2. KAPITEL
Charley zwang sich zu einem Lächeln, als sie dem Bankdirektor zum Abschied die Hand schüttelte und sein Büro verließ. Dabei war ihr so eng ums Herz, dass sie meinte, keine Luft mehr zu bekommen. Schnell trat sie in die Empfangshalle des riesigen Glasgebäudes, ging im Eilschritt zur Damentoilette und schloss die Tür der ersten Kabine hinter sich.
Es war aus.
Der Direktor hatte ihr unmissverständlich zu verstehen gegeben, dass sie ohne die Bürgschaft von Raul kein Darlehen bekommen würde.
Ihre letzte Hoffnung hatte sich zerschlagen. Sie riss eine Hand vor den Mund, um den tiefen Seufzer zurückzuhalten.
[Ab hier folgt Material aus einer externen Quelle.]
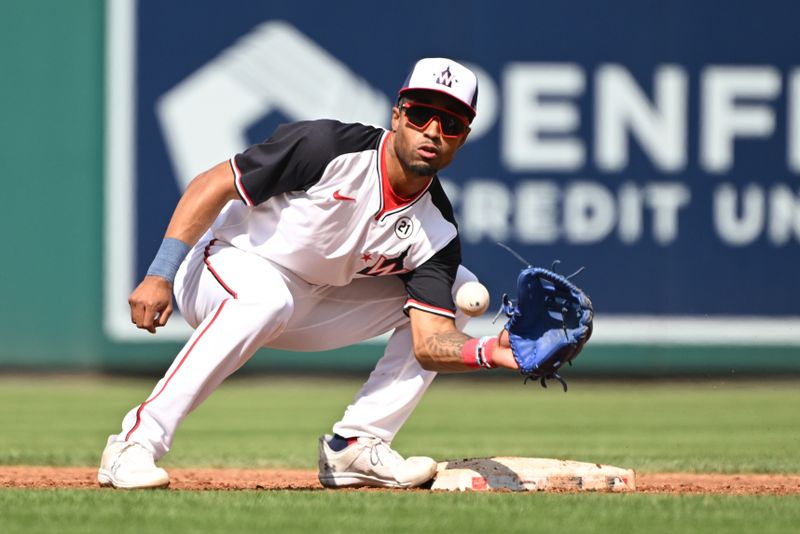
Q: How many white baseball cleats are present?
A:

Obwohl sie wirklich alles gegeben hatte, würde Poco Rio keine neue Bleibe finden und wohl für immer schließen müssen.
Die armen Kinder. Die Hiobsbotschaft würde sie und ihre Eltern noch viel härter treffen. Dabei hatten sie in ihrem kurzen Leben wahrlich schon genug gelitten.
Jetzt wusste sie wirklich nicht mehr weiter. Sie hatte alles versucht und sich in ihrer Verzweiflung sogar an Raul gewendet.
Sie hätte beinahe laut aufgeschluchzt, als sie daran dachte, wie er ihr die Bitte ins Gesicht zurückgeschleudert hatte. Nie hätte sie ihn für so herzlos gehalten. Und nie hätte sie geglaubt, dass ihn das Scheitern ihrer Ehe noch immer so wütend machte.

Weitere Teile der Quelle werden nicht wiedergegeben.